The two-story building would have a 19,000-square-foot footprint and nearly 30,000 square feet of usable space, according to plans.

In an interview, Vermont Fish & Wildlife Department ecologist Robert Backpack said the trees in question support many rare plant species in Vermont, including many that are listed by the state as threatened or endangered. The forest, Backpack said, is important to the state.

But Frank, the city manager, said in an email that the intention was never to conserve the land. The city bought the property with voter approval in 2004 to build a community center, he said.

There has been a more than 20-year effort to bring this project to fruition with more than 90 different public meetings, he noted.

He also said that Colchester has nearly 11,000 acres of state-owned natural resource land and water, which he says is 7.4 times more than the average Vermont city.

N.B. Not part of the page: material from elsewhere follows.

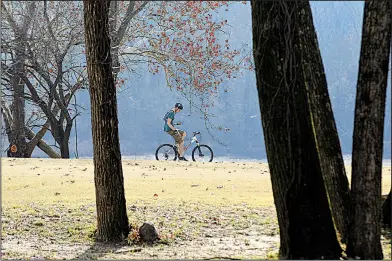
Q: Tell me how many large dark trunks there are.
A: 4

The letter has the support of around 20 people, 11 of whom are Colchester residents. They include ecologists, naturalists and biology professors who believe the recreation center design is inconsistent with city or regional plans and can only be adequately addressed with a proper analysis and finding of Law 250 jurisdiction, according to the letter.

Among them is Lori Barg, a consultant geologist who lives in Colchester. Barg said she entered the forest on Monday when she heard bulldozers and was concerned to see heavy machinery felling and felling large trees near East Lakeshore Drive and Malletts Bay.

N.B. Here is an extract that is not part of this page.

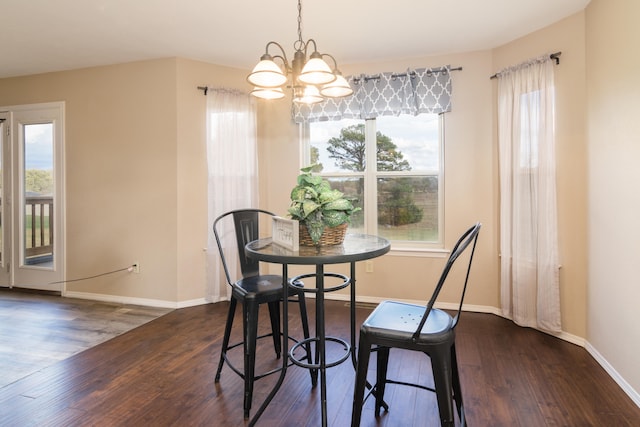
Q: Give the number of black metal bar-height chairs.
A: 2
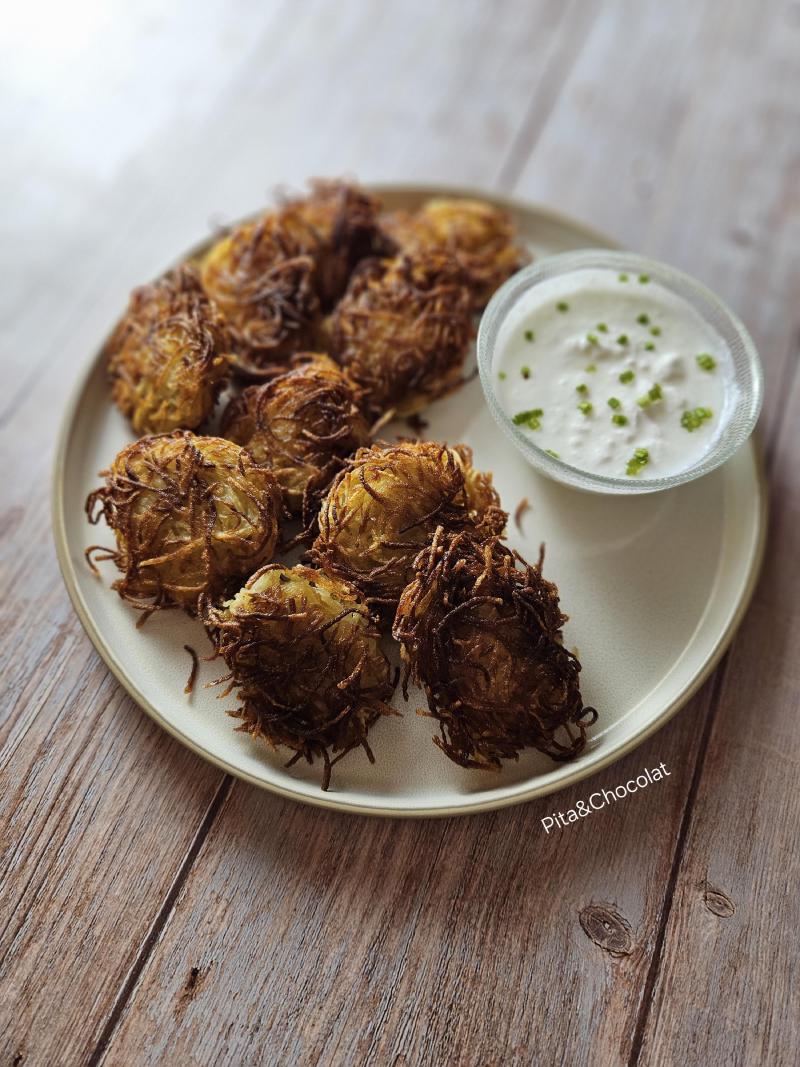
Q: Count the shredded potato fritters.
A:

This prompted it to send a cease and desist letter to city officials, accusing the city of violating its permit by accessing the project via the unapproved access on East Lakeshore Drive.

The area being logged off East Lakeshore Drive is the utility corridor to serve the recreation center and does not require a permit, Frank said Thursday.

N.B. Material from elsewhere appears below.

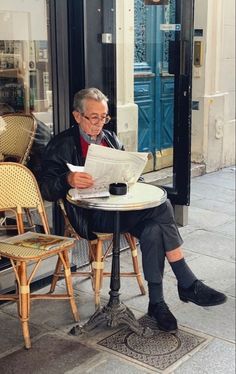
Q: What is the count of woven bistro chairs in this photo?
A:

a group of people standing around each other.
Brett Engstrom, from left, Jeffrey Conley and Lori Barg watch as trees are felled in Bayside-Hazelett Forest. Conley’s property adjoins the site. Photo by Glenn Russell/VTDigger

Cathyann LaRose, the planning and zoning director, said she received Barg’s email and went to visit the site and found no violations. The work appears to line up with what the council approved, she wrote in an email Thursday.

The initial logging work is expected to be completed by July 31 and will not exceed the limits outlined in the permit (Colchester Development Review Board), Frank wrote.

Opponents to the plan suggest nearby Bayside Park is a better place for a new leisure center and would not involve cutting down trees.

The city’s planning department has more than once recommended that this recreation center be built at the top of Bayside Park, said Jack Scully, a former board chairman who signed the letter. We are in favor of a leisure center but not at the expense of clearing a forest.

In response to growing concerns, Frank called the letter’s authors a small group and not the majority of residents.

We avoided nothing, he wrote. There is a voluntary process for asking whether a project falls under the jurisdiction of Act 250. We didn’t have to do that. But we did, and Act 250 confirmed that the project was outside their jurisdiction.

Residents also appealed the city permit for the project in April and the case remains in environment court. The city filed a motion to dismiss on May 5 and the judge has yet to issue a decision, according to a clerk. City officials did not respond to questions about the legal challenge.

a forest filled with many trees and plants.
City Manager Aaron Frank said the city purchased the property with voter approval in 2004 to build a community center. Photo by Glenn Russell/VTDigger

As they watch and wait, some residents fear more than half of the forest is already gone. City officials have not responded to questions about exactly how much of the forest the bulldozers are clearing.

Phyllis Bryden, who lives three doors down on East Lakeshore Drive, from where trucks have been entering the forest since Friday, said the clearing is so large it’s as if a large spaceship had just landed there and exploded.

Barg, who recently spotted a Coopers hawk in the forest, said he was heartbroken.

I can’t believe the city worked really hard not to protect a rare and endangered forest, he said. Because once you’ve paved heaven, you can’t take it back.